Not sure if I understand your question correctly…

I currently have kernel split among 3 .cu files: kernel.cu, file1.cu and file2.cu.
kernel.cu contains actual kernel code which uses device functions defined in file1.cu and file2.cu.
Files file1 and file2 are simply #include’d from kernel.cu. There’s no need to feed file1.cu and file2.cu to nvcc, as there is no linker or something.
You can split your kernel in many files, but you have to use preprocessor directives to combine them into one big .cu file befeore feeding it to nvcc.

Hope this helps =)

P.S> device functions are always inlined, no need for explicit inline specifier.

You CAN split different kernels into multiple different files and compile them with nvcc separately. The problem is that they cannot use the same textures or constant memory (perhaps a few other things, too). So, for multiple cooperating kernels spread across files, it is best to do what has already been suggested: include all .cu files into one “big.cu” and only compile that file with nvcc. It is a bit of a kludge, but is a requirement so that multiple files can access the same texture.

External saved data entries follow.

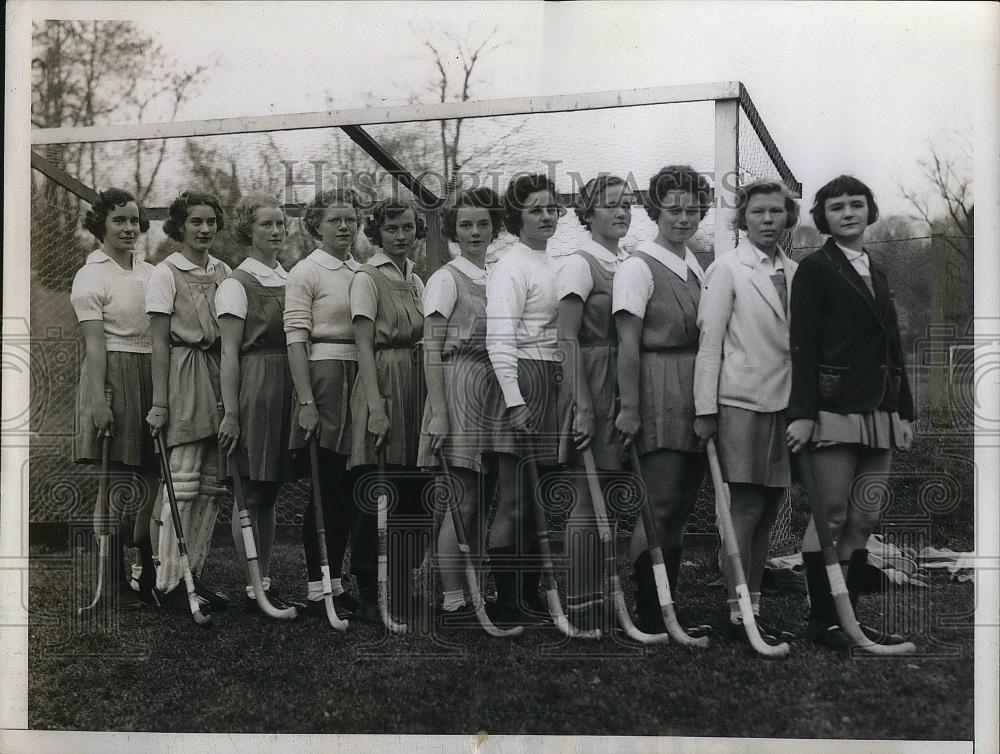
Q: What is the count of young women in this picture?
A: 11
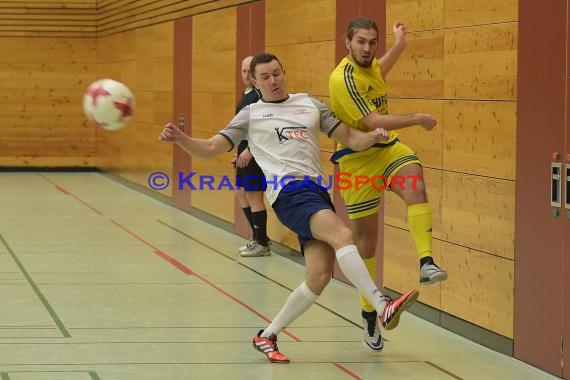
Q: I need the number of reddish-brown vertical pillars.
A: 4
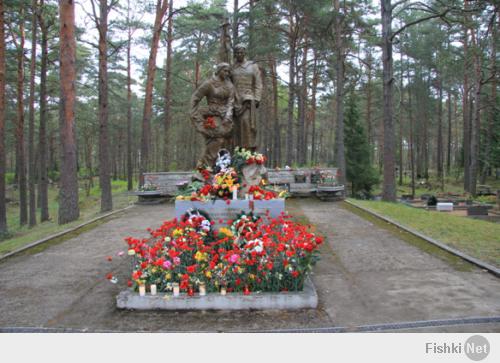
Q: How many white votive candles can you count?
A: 5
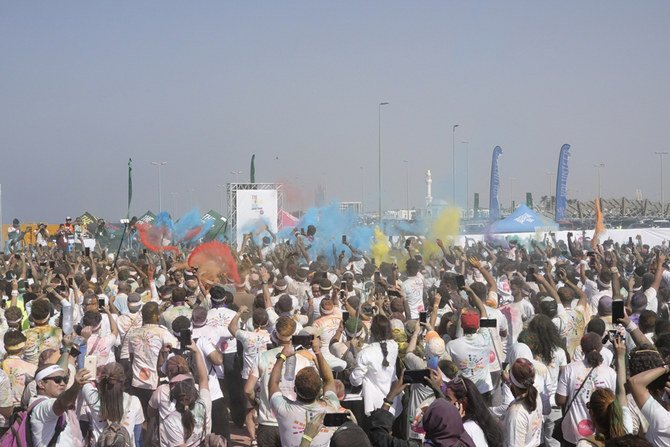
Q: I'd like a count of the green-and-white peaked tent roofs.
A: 3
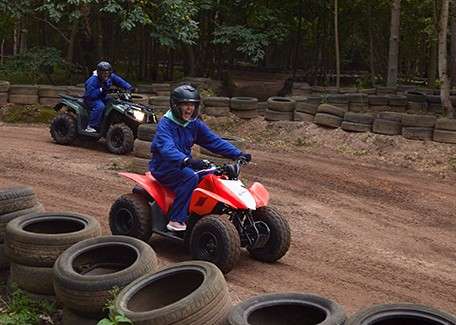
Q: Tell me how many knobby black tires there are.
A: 5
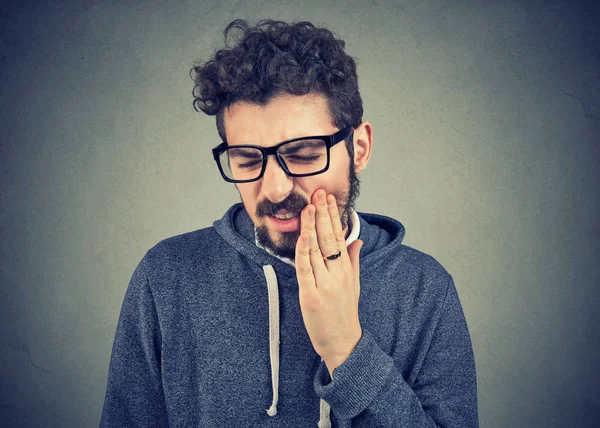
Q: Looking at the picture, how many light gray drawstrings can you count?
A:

hmm, this big-cu-file kernel is really a hack, but i have to live with that. so there are
no .h files involved but the .cu are directly included.

what about dependency ? in my previous example there is a file a.cu which contains the
global kernel function and the b.cu and c.cu files. all of the methodes have a device signature and the inline is automaticaly added.

in case a function in b.cu needs to call another function in c.cu where should be the
definition ? should i use some forward declaration, eg. in the kernel a.cu file ?

what about datatypes which are used on the device and host site ? can those types at least be included ?

cheers,
jj

For forward declarations rules are the same as for traditional C/C++: function must be defined or declared before it is used in another function.

You can include c.cu before b.cu, or (if there are cross-dependencies) you can add forward declaration of function from c.cu to beginning of b.cu. Actually, nothing stops you from creating files a.h, b.h and c.h with declarations of functions defined in each file and including them as needed.

Um, sorry, I didn’t understand this question.

thanks guys…